▶ Task objective:
Copy out each line of the listing that has the word "boys" in it.

##### Records for this task #####

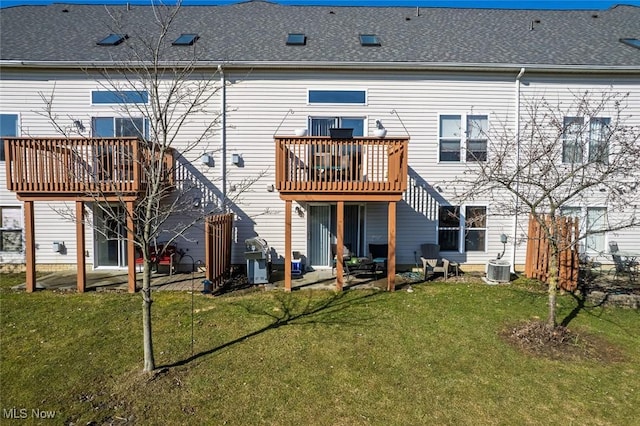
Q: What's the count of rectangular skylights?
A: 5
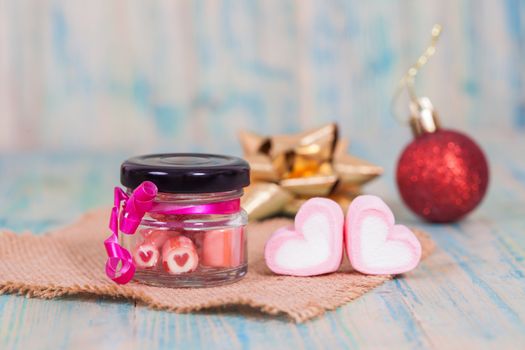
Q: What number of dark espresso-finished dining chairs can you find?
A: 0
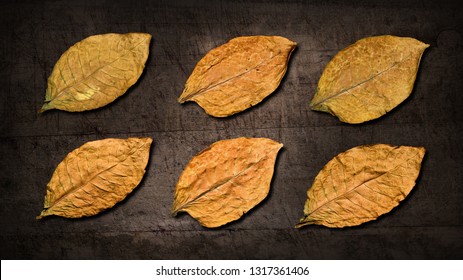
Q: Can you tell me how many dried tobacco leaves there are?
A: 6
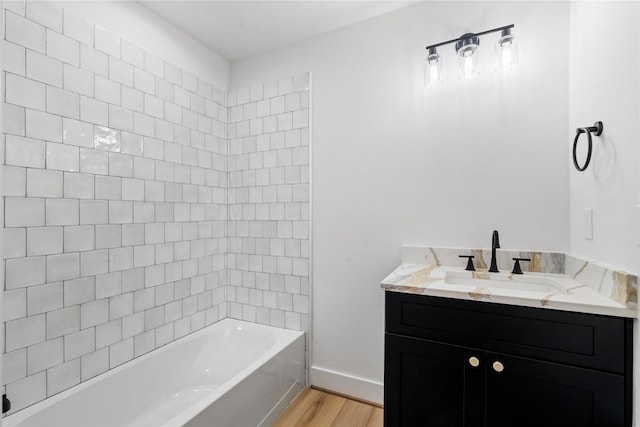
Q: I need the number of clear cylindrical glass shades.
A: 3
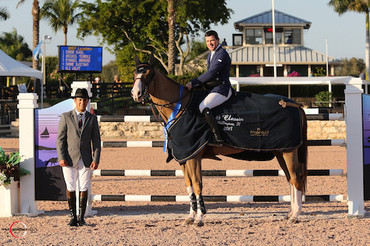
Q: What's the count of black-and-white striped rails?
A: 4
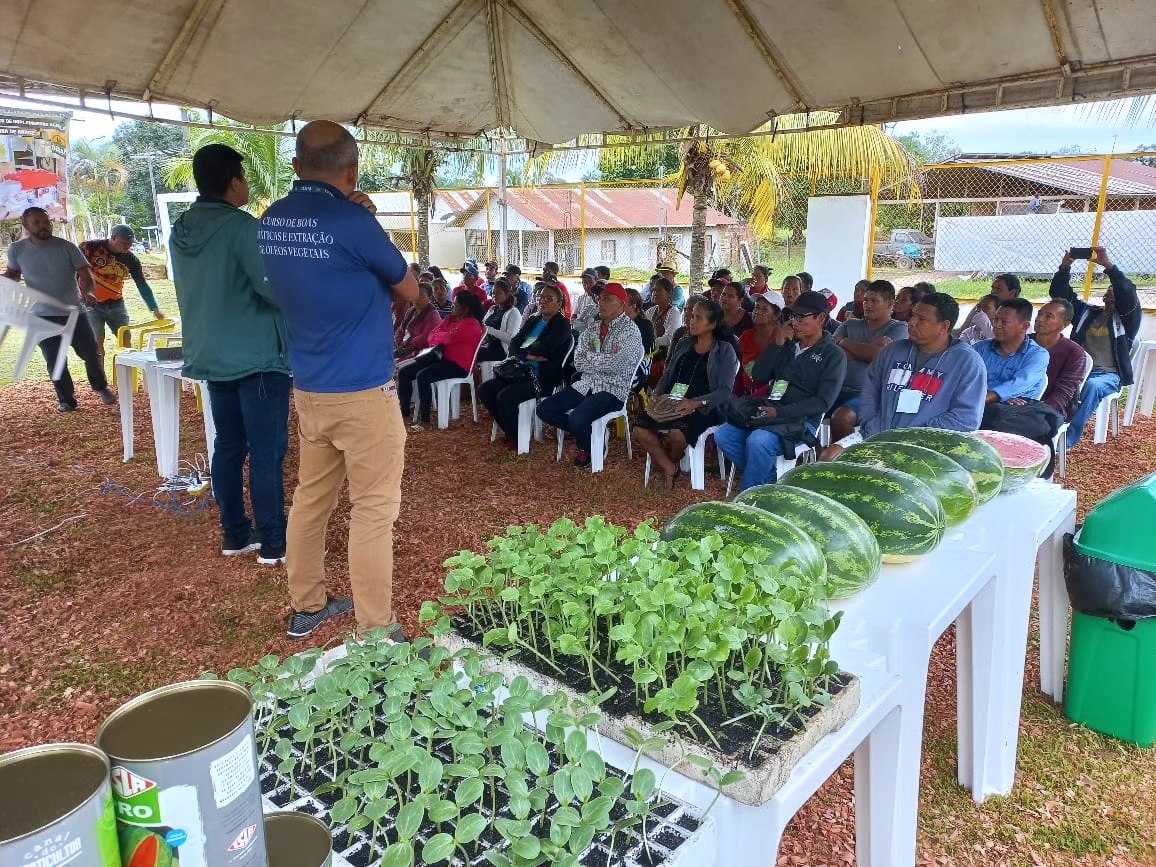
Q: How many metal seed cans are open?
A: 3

#####
##### Records for this task #####

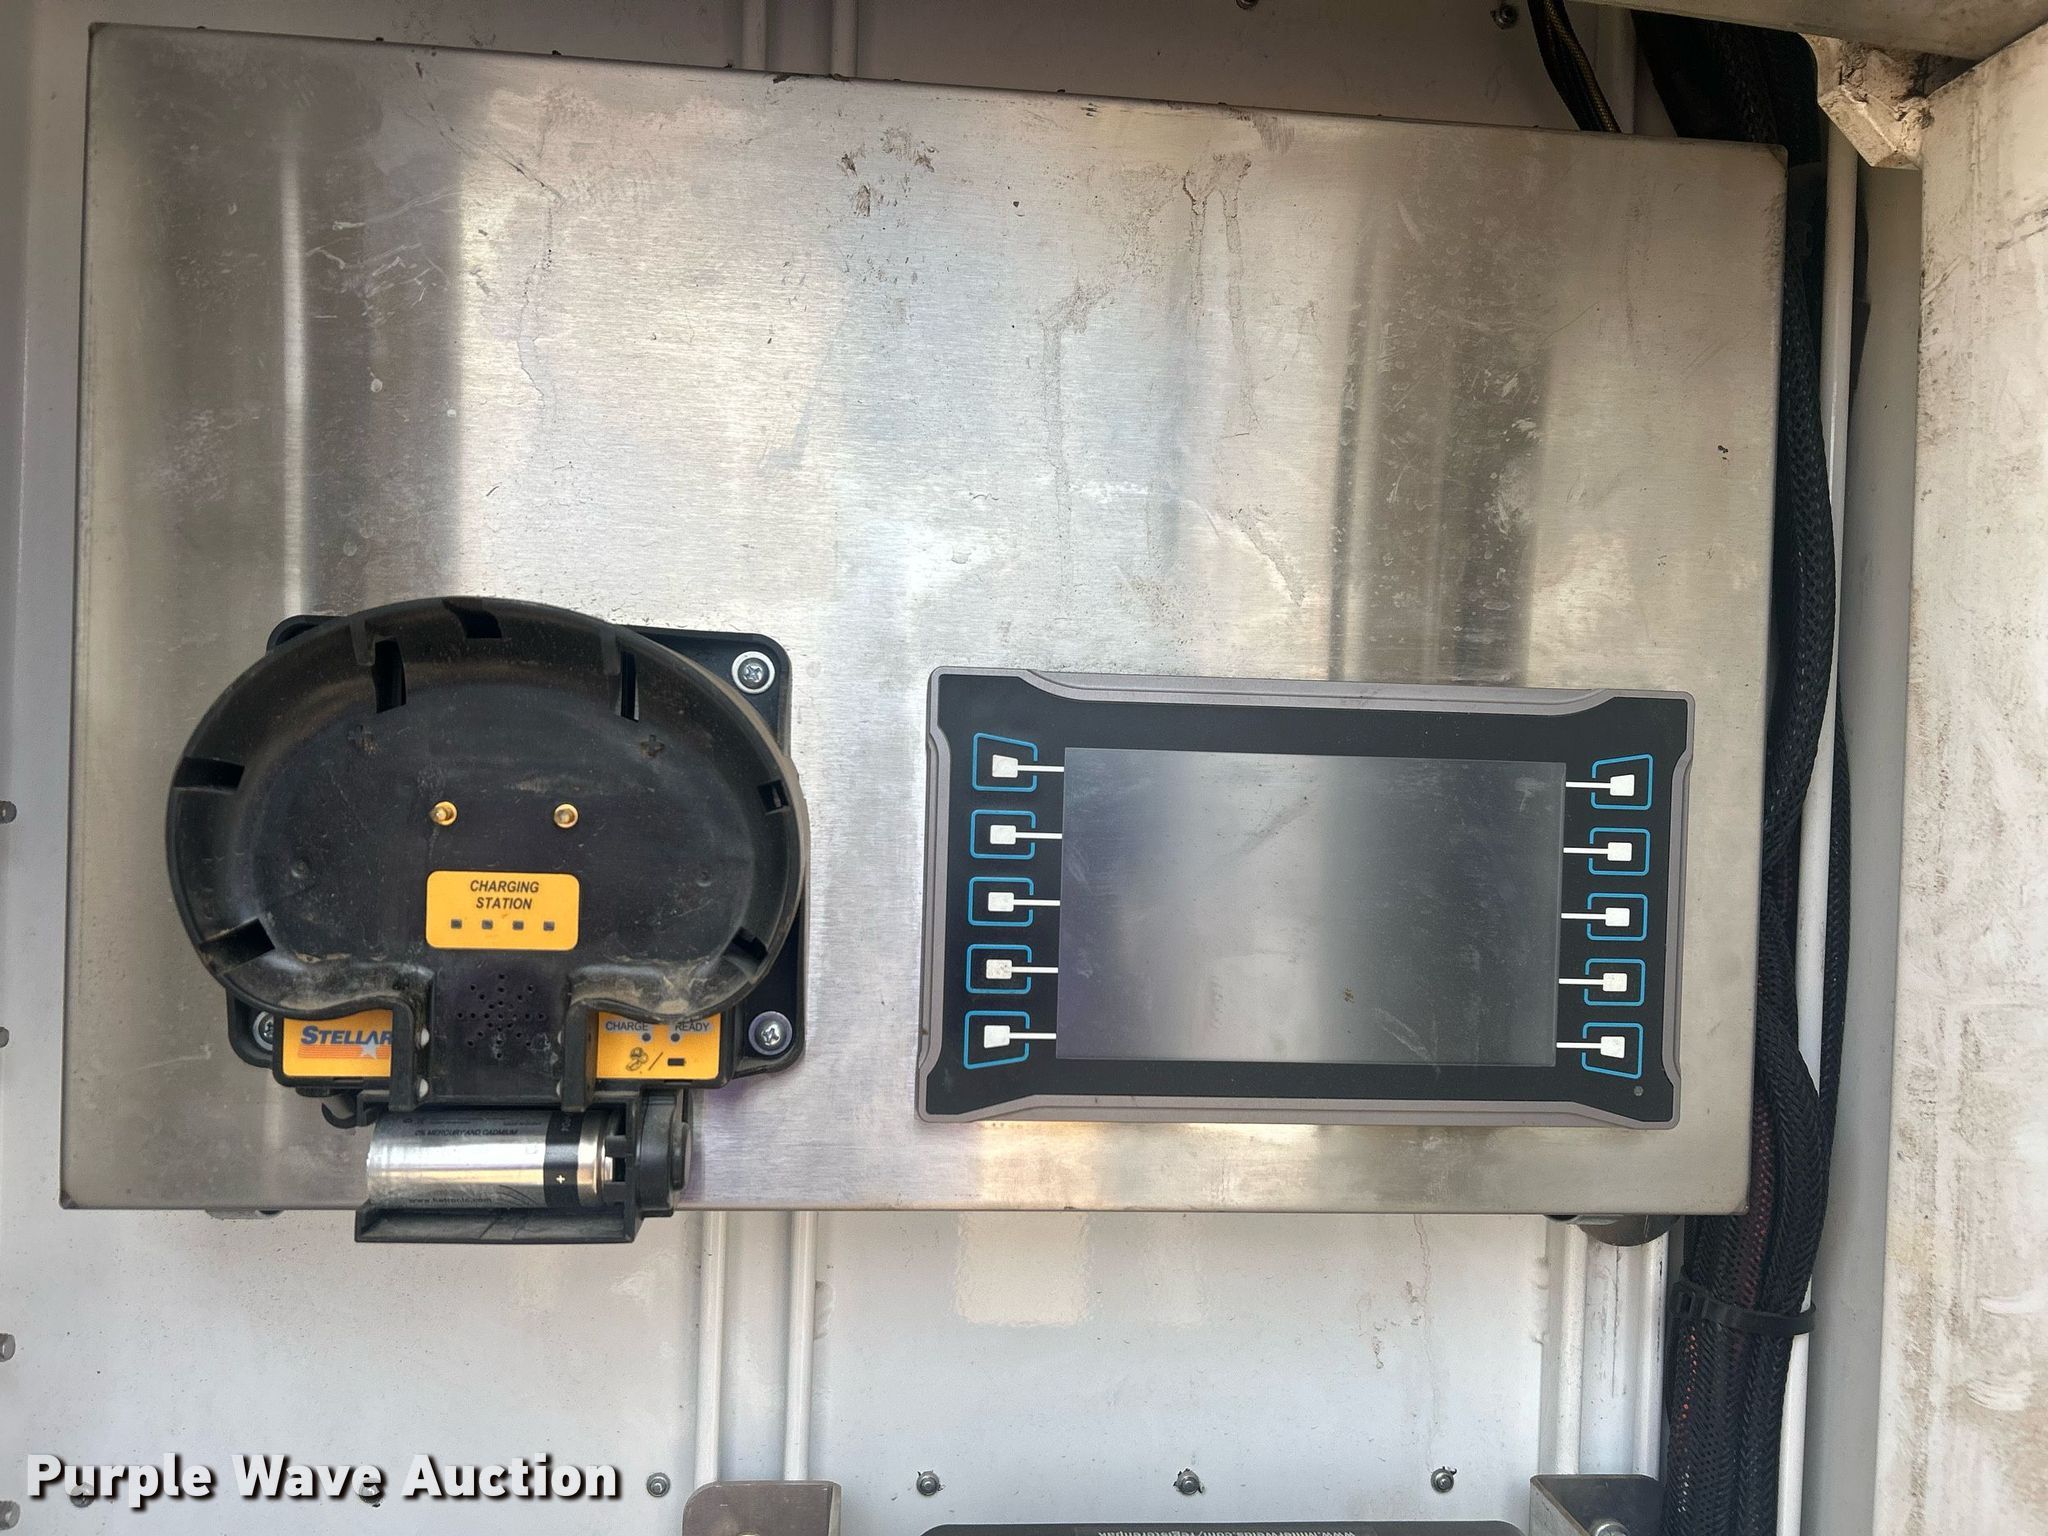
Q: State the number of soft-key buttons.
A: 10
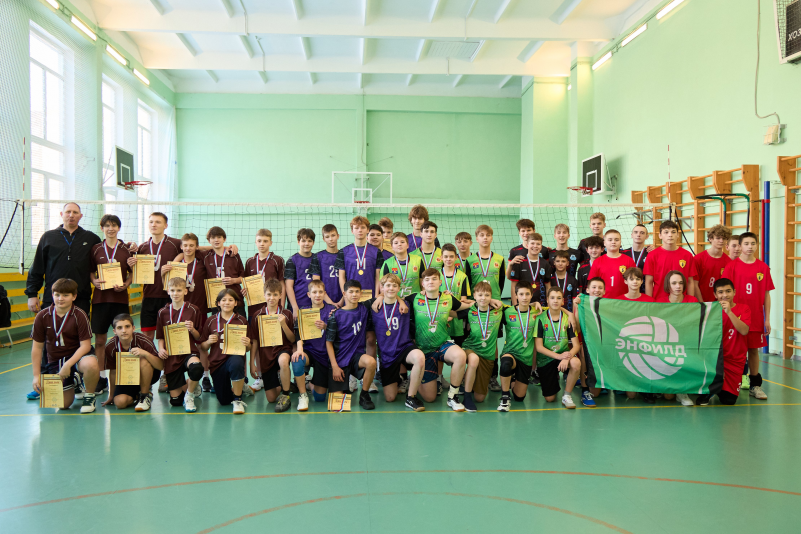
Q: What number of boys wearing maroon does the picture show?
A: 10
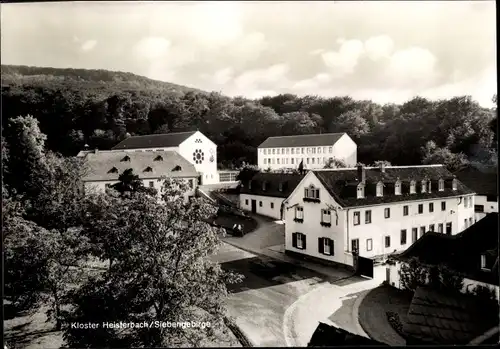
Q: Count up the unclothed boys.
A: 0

#####

▶ Exercise output:
Q: What number of boys wearing maroon does the picture show?
Q: Count up the unclothed boys.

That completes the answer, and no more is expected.